O argumento central que sustenta a integração do UX Design e da Arquitetura da Informação (AI) na Biblioteconomia é que o valor de um acervo é nulo se ele for inacessível ou incompreensível para o usuário final. Historicamente, os sistemas de bibliotecas (OPACs) foram desenhados por bibliotecários para bibliotecários, seguindo lógicas de catalogação densas (como o MARC21) que, embora tecnicamente precisas, criavam barreiras cognitivas para o leigo.
O argumento técnico contemporâneo é que a biblioteca digital deve ser uma interface invisível e intuitiva. Se um usuário gasta mais tempo tentando entender como pesquisar do que consumindo o conteúdo, a biblioteca falhou em sua missão. O bibliotecário moderno deve dominar princípios de usabilidade, taxonomia facetada e design de interação para transformar labirintos de dados em jornadas de descoberta fluidas.A primeira linha de raciocínio foca na Encontrabilidade (Findability) e na Descoberta (Discovery). No ambiente físico, o usuário conta com a serendipidade — o ato de encontrar algo valioso por acaso enquanto caminha pelas estantes. No ambiente digital, essa experiência precisa ser emulada através de uma arquitetura da informação sofisticada. O argumento é de otimização cognitiva: o uso de sistemas de recomendação baseados em grafos de conhecimento, filtros granulares e mecanismos de busca semântica permite que o sistema "entenda" a intenção do usuário além das palavras-chave. O bibliotecário atua como um arquiteto de sistemas de busca (Discovery Services), garantindo que os metadados bibliográficos conversem com as linguagens de marcação da web (como o Schema.org e o Linked Data). Isso garante que o acervo da biblioteca não fique isolado na "deep web", mas seja indexável e encontrável pelos grandes motores de busca globais.

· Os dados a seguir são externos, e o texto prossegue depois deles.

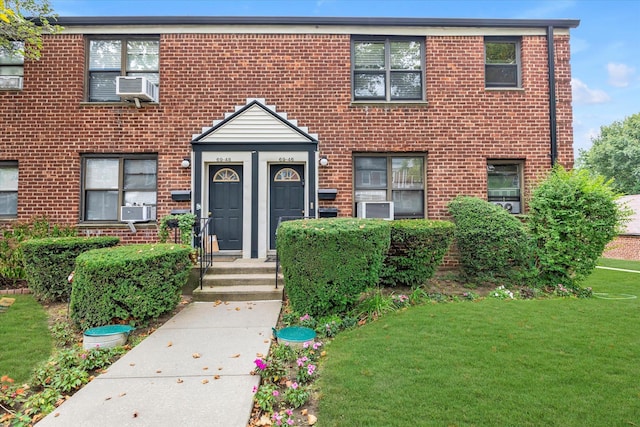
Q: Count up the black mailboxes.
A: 4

Em segundo lugar, o UX na Biblioteconomia envolve a Acessibilidade Universal e a Inclusão Digital. O argumento estratégico é que a biblioteca tem a obrigação ética de ser o ambiente mais acessível da sociedade. Isso exige que o bibliotecário aplique rigorosamente as diretrizes da WCAG (Web Content Accessibility Guidelines) em todos os seus portais e repositórios. Isso vai desde a compatibilidade com leitores de tela para deficientes visuais até o design responsivo para dispositivos móveis de baixo custo em áreas com conectividade limitada. A "experiência do usuário" não é sobre estética; é sobre democracia informacional. Reduzir a fricção no acesso ao conhecimento é um ato político que garante que a informação chegue aos grupos historicamente marginalizados pela complexidade técnica dos sistemas de informação.
Além disso, a gestão de UX exige que o bibliotecário adote uma cultura de análise de dados de uso (Libmetrics). O argumento aqui é de melhoria contínua baseada em evidências: em vez de assumir o que o usuário deseja, o bibliotecário utiliza testes de usabilidade, mapas de calor (heatmaps) e análise de logs de busca para identificar gargalos no fluxo de informação. Se os dados mostram que os usuários abandonam o sistema na página de login ou que 80% das buscas não retornam resultados, o bibliotecário deve ter a competência técnica para intervir na arquitetura do sistema e redesenhar o fluxo. A Biblioteconomia funde-se com a Ciência da Computação e o Design para garantir que o conhecimento não seja apenas armazenado, mas efetivamente consumido.
Concluindo, a arquitetura da informação e o UX são as ferramentas que impedem que as bibliotecas se tornem silos de informação irrelevantes. Em uma era de sobrecarga de dados, a função da biblioteca é curar a experiência. As instituições que continuarem a oferecer interfaces datadas, complexas e centradas em processos burocráticos de catalogação serão sumariamente substituídas por alternativas comerciais que priorizam a facilidade de uso, perdendo assim a oportunidade de oferecer ao público informação curada, confiável e gratuita.